The Python package recordlinkage
has a tutorial linking data sets in the clear, we will try duplicate that in a privacy preserving setting.
First install clkhash, recordlinkage and a few data science tools (pandas and numpy):
$ pip install -U clkhash anonlink recordlinkage numpy pandas
[1]:
import io
import numpy as np
import pandas as pd
[2]:
import clkhash
from clkhash import clk
from clkhash.field_formats import *
from clkhash.schema import Schema
[3]:
import recordlinkage
from recordlinkage.datasets import load_febrl4
Data Exploration¶
First we have a look at the dataset.
[4]:
dfA, dfB = load_febrl4()
dfA.head()
[4]:
given_name | surname | street_number | address_1 | address_2 | suburb | postcode | state | date_of_birth | soc_sec_id | |
---|---|---|---|---|---|---|---|---|---|---|
rec_id | ||||||||||
rec-1070-org | michaela | neumann | 8 | stanley street | miami | winston hills | 4223 | nsw | 19151111 | 5304218 |
rec-1016-org | courtney | painter | 12 | pinkerton circuit | bega flats | richlands | 4560 | vic | 19161214 | 4066625 |
rec-4405-org | charles | green | 38 | salkauskas crescent | kela | dapto | 4566 | nsw | 19480930 | 4365168 |
rec-1288-org | vanessa | parr | 905 | macquoid place | broadbridge manor | south grafton | 2135 | sa | 19951119 | 9239102 |
rec-3585-org | mikayla | malloney | 37 | randwick road | avalind | hoppers crossing | 4552 | vic | 19860208 | 7207688 |
For this linkage we will not use the social security id column.
[5]:
dfA.columns
[5]:
Index(['given_name', 'surname', 'street_number', 'address_1', 'address_2',
'suburb', 'postcode', 'state', 'date_of_birth', 'soc_sec_id'],
dtype='object')
[6]:
a_csv = io.StringIO()
dfA.to_csv(a_csv)
Hashing Schema Definition¶
A hashing schema instructs clkhash how to treat each column for generating CLKs. A detailed description of the hashing schema can be found in the api docs. We will ignore the columns ‘rec_id’ and ‘soc_sec_id’ for CLK generation.
[7]:
fields = [
Ignore('rec_id'),
StringSpec('given_name', FieldHashingProperties(ngram=2, num_bits=300)),
StringSpec('surname', FieldHashingProperties(ngram=2, num_bits=300)),
IntegerSpec('street_number', FieldHashingProperties(ngram=1, positional=True, num_bits=300, missing_value=MissingValueSpec(sentinel=''))),
StringSpec('address_1', FieldHashingProperties(ngram=2, num_bits=300)),
StringSpec('address_2', FieldHashingProperties(ngram=2, num_bits=300)),
StringSpec('suburb', FieldHashingProperties(ngram=2, num_bits=300)),
IntegerSpec('postcode', FieldHashingProperties(ngram=1, positional=True, num_bits=300)),
StringSpec('state', FieldHashingProperties(ngram=2, num_bits=300)),
IntegerSpec('date_of_birth', FieldHashingProperties(ngram=1, positional=True, num_bits=300, missing_value=MissingValueSpec(sentinel=''))),
Ignore('soc_sec_id')
]
schema = Schema(fields, 1024)
Hash the data¶
We can now hash our PII data from the CSV file using our defined schema. We must provide a list of secret keys to this command - these keys have to be used by both parties hashing data. For this toy example we will use the keys ‘key1’ and ‘key2’, for real data, make sure that the keys contain enough entropy, as knowledge of these keys is sufficient to reconstruct the PII information from a CLK!

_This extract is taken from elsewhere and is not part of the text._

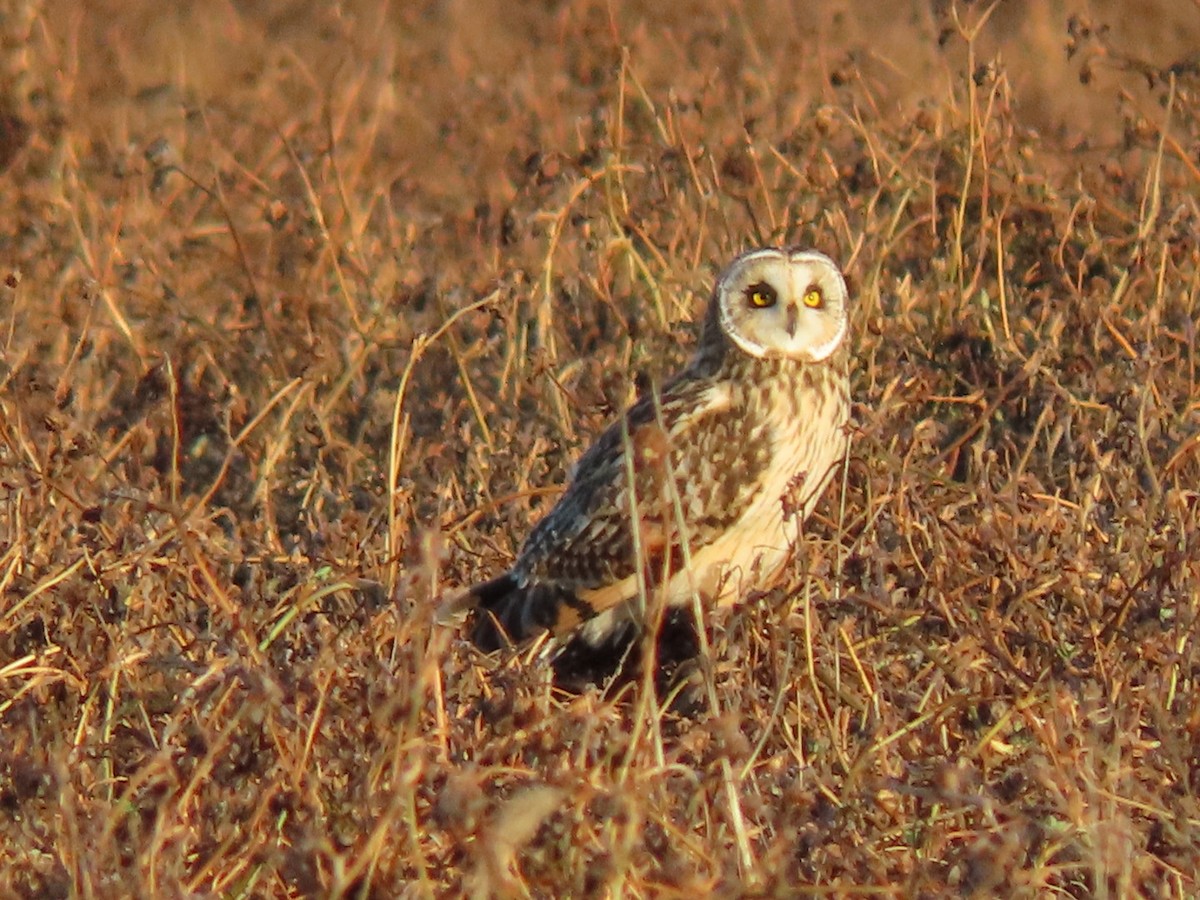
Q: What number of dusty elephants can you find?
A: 0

Also, do not share these keys with anyone, except the other participating party.
[8]:
secret_keys = ('key1', 'key2')
[9]:
a_csv.seek(0)
hashed_data_a = clk.generate_clk_from_csv(a_csv, secret_keys, schema)
generating CLKs: 100%|██████████| 5.00k/5.00k [00:00<00:00, 1.07kclk/s, mean=950, std=9.79]
Inspect the output¶
clkhash has hashed the PII, creating a Cryptographic Longterm Key for each entity. The output of generate_clk_from_csv
shows that the mean popcount is quite high (950 out of 1024) which can affect accuracy.
We can control the popcount by adjusting the hashing strategy. There are currently two different strategies implemented in the library. - fixed k: each n-gram of a feature’s value is inserted into the CLK k times. Increasing k will give the corresponding feature more importance in comparisons, decreasing k will de-emphasise columns which are less suitable for linkage (e.g. information that changes frequently). The fixed k strategy is set with the ‘k=30’ argument for each feature’s FieldHashingProperties. (for a total of numberOfTokens * k insertions) - fixed number of bits: In this strategy we always insert a fixed number of bits into the CLK for a feature, irrespective of the number of n-grams. This strategy is set with the ‘numBits=100’ argument for each feature’s FieldHashingProperties.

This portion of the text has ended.